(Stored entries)
○ ○ ○ ○ ○ ○ ○
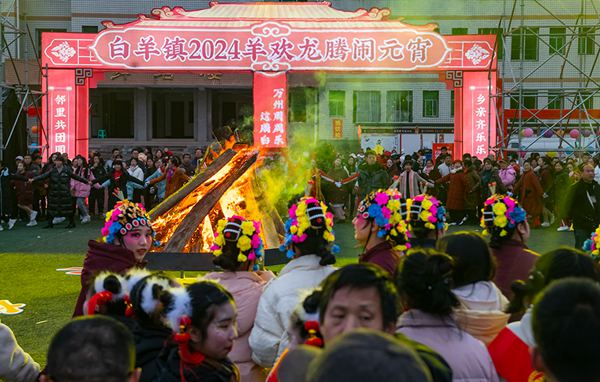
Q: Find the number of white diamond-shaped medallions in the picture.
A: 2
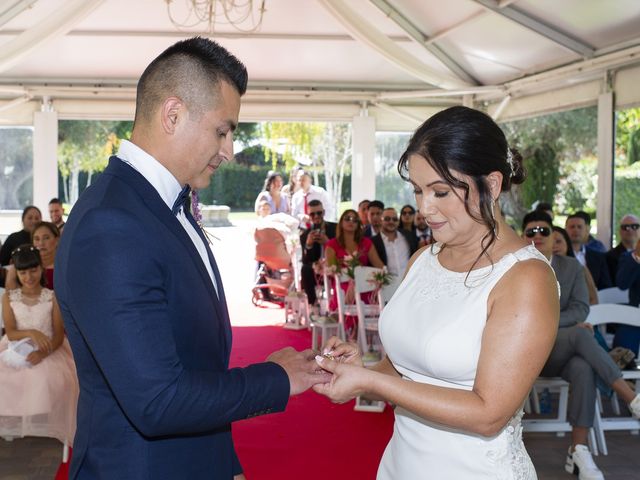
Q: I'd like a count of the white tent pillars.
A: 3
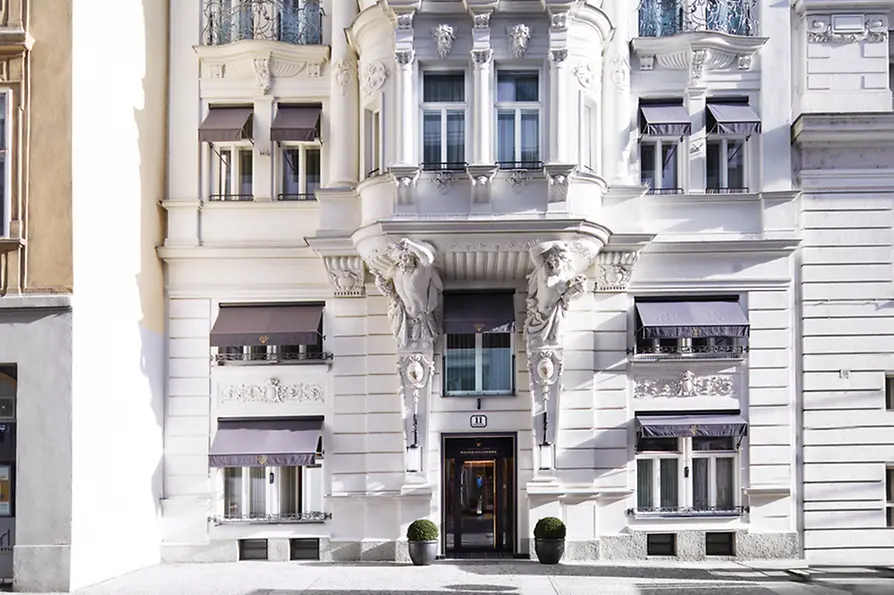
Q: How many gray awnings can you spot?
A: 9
○ ○ ○ ○ ○ ○ ○
## YOUR ASSIGNMENT
When copying the records, reproduce every entry exactly and omit all pictures.

## WRITTEN ANSWER
Q: Find the number of white diamond-shaped medallions in the picture.
A: 2
Q: I'd like a count of the white tent pillars.
A: 3
Q: How many gray awnings can you spot?
A: 9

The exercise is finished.